In today’s business climate, we professionals are working longer, juggling more tasks, and finding ourselves with more to do than there are hours in the day.
That’s why hiring often finds itself a relegated task — viewed as an unpleasant inconvenience. We understand that we need to hire in order to grow our business and that adding the right people to our teams will make our jobs easier. However, all that we’re focusing on is “today.” Tomorrow is simply left up to chance.
In the words of Confucius, “Success depends upon previous preparation, and without such preparation, there is sure to be failure.”

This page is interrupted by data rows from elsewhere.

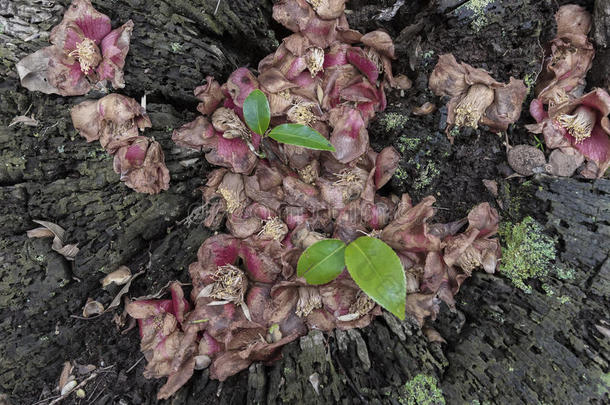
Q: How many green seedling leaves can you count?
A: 4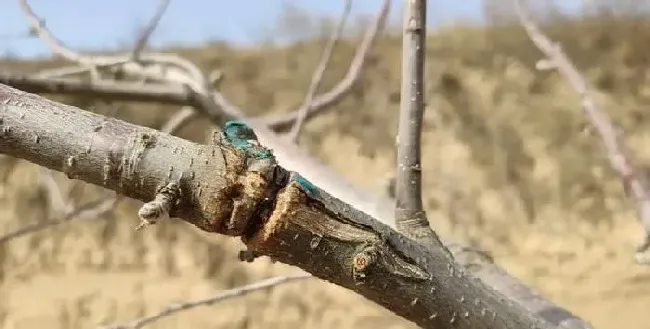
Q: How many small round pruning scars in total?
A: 1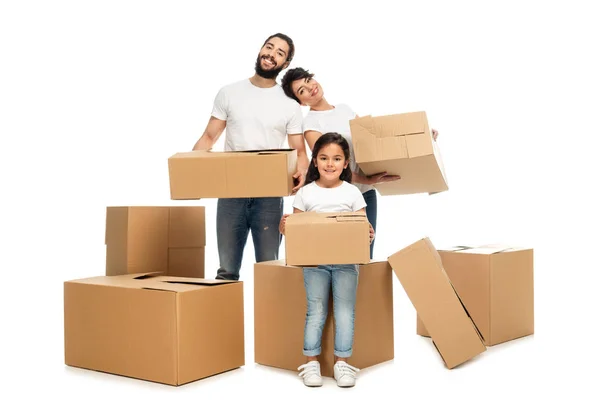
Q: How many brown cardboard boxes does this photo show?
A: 8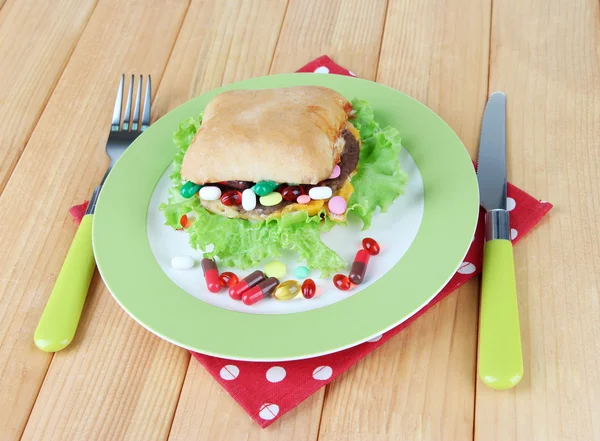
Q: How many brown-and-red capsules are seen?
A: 4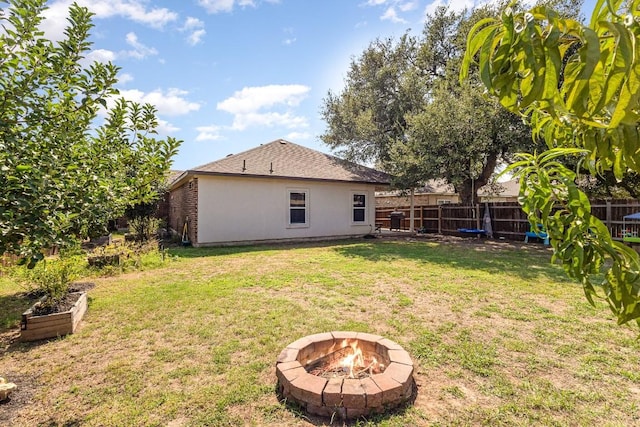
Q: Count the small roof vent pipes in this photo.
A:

Here are the nine basic steps of hiring you should focus on if you truly want to grow your team, brand and future.
1. Prioritize Your Needs
Focus on the positions that have the most impact on sales and your bottom line. By filling critical, high-value positions first, you’ll find that efficiency improves and your time frees up. You may even discover that you don’t need to fill a position you thought you once did because higher performing, higher priority positions fill a dual role.
2. Define The Role
Define the skills and traits that make a person in this role successful and write them down. You must understand how to identify these traits before you start looking. “I’ll know it when I see it” is not an accurate job description. By defining what a day in the life of a given position looks like, you can narrow your candidate pool efficiently or even expand it. You may find you don’t require some of the skills you thought you did.
3. Know The Pay Rate
There are three things that should determine the rate of pay:
• The value the position brings to your team
• The job market in your specific area for that specific job
• The level of expertise you are requiring for the job
You wouldn’t go hunting for a house or a new car without knowing your budget and what the market costs dictate, so don’t go employee hunting without the same information. All three pieces of information are equally important.
4. Be Flexible With Your Time
If you can only interview between 9:00 and 9:15 on the second Tuesday of each month, you are going to limit your candidate pool. Bear in mind that a candidate’s time is just as valuable as yours; if you don’t believe this, you shouldn’t be hiring.
High-value employees, especially those who are currently employed, have restrictions. Remember, you are recruiting them; give them reasons to join your team and make it easy for them to do so.
5. Have A Plan For Your Interview
You’ve written down what you are looking for, so have questions prepared to find out if the candidate meets those needs and to what degree. By now, you’ve reviewed the candidate’s resume and any background on them you could find, so don’t waste time on obvious questions. Drill down to the critical elements.
6. Provide Feedback
After the interview, tell the candidate what the next steps are and when they will occur. If you need something more from them, tell them about it and give them a deadline. Stick to your timeline, and treat all your applicants with respect and courtesy. Never forget that applicants (even those you don’t hire) are like potential customers and clients. By providing feedback and outlining the steps that follow, you enhance the professionalism of your company’s brand.
7. Make An Informed Decision
Know exactly why it is you don’t want to hire a candidate or why you want to move forward with them. If you are not certain about a candidate, ask them for a follow-up interview so you can focus on your specific concerns. If you can’t figure out what those concerns are, one of two things are at play:
• You haven’t truly defined the role.
• You haven’t asked the right questions.
In either case, have a plan before you bring them back. Seeing a candidate three or four times will not make then any better of a candidate. At this point, you are wasting your time and theirs.
8. Make A Formal Offer
This is actually the first step of the onboarding process. Have a template and use it. Be professional, be prepared to walk the candidate through the offer, and be ready to negotiate. The more you can create a positive, professional environment starting out, the more positive and productive the new hire is likely to be.
9. Have A Plan For Onboarding
Nothing leads to an employee’s failure faster than having them start without a plan in place. The new employee should feel welcomed, energized, and have all the tools they need on day one. They should understand the training program you have outlined for them, and it should be in writing. Employees who are onboarded in an organized, positive fashion have a significantly higher chance of success and tend to stay for longer tenures.